Here is the model of LSTM cell with the following notation:

  • LM ( long memory, same as c = captivated state )
  • SM ( short memory, same as h = hidden state )
  • Remember gate ( same as forget gate )
  • Save gate ( or input gate)
  • Focus gate ( or output gate )
  • LM’ ( new state, that may or may not replace the LM state )


In PyTorch you can:

  • implement the LSTM from scratch,
  • use torch.nn.LSTM class
  • use torch.nn.LSTMCell class


Having many LSTM cells we form LSTM layers. Many LSTM layers we stack into LSTM networks. The next image presents the LSTM network with two LSTM layers and in between the dropout layer.

_ _ _ _ _ ... _ 
. . . . . ... .
_ _ _ _ _ ... _

We would create this with the following code

nn.LSTM(    input_size=128,        # input features
            hidden_size=128,       # hidden units (features)
            num_layers=2,          # number of stacked layres
            dropout=0.2 )          # only if num_layers > 1

In here num_layers=2, default is: 1. We call LSTM networks stacked LSTM when two or more LSMT layers.

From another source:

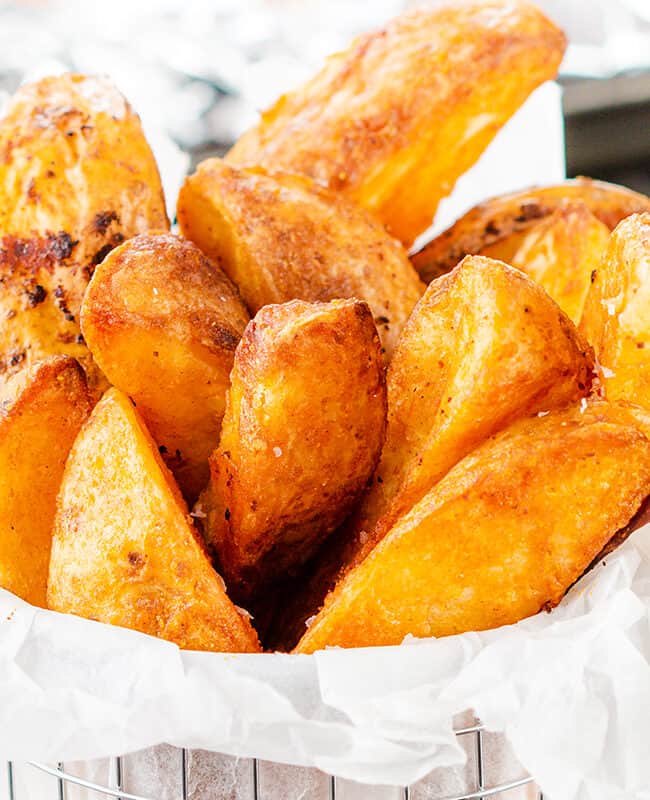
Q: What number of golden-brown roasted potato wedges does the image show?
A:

dropout parameter of torch.nn.LSTM constructor by default is 0. If non-zero, introduces a Dropout layer on the outputs of each LSTM layer except the last layer.

input_size parameter of torch.nn.LSTM constructor defines the number of expected features in the input x.

hidden_size parameter of torhc.nn.LSTM constuctor defines the number of features in the hidden state h. hidden_size in PyTorch equals the numer of LSTM cells in a LSMT layer.

In total there are hidden_size * num_layers LSTM cells (blocks) like in the image we above.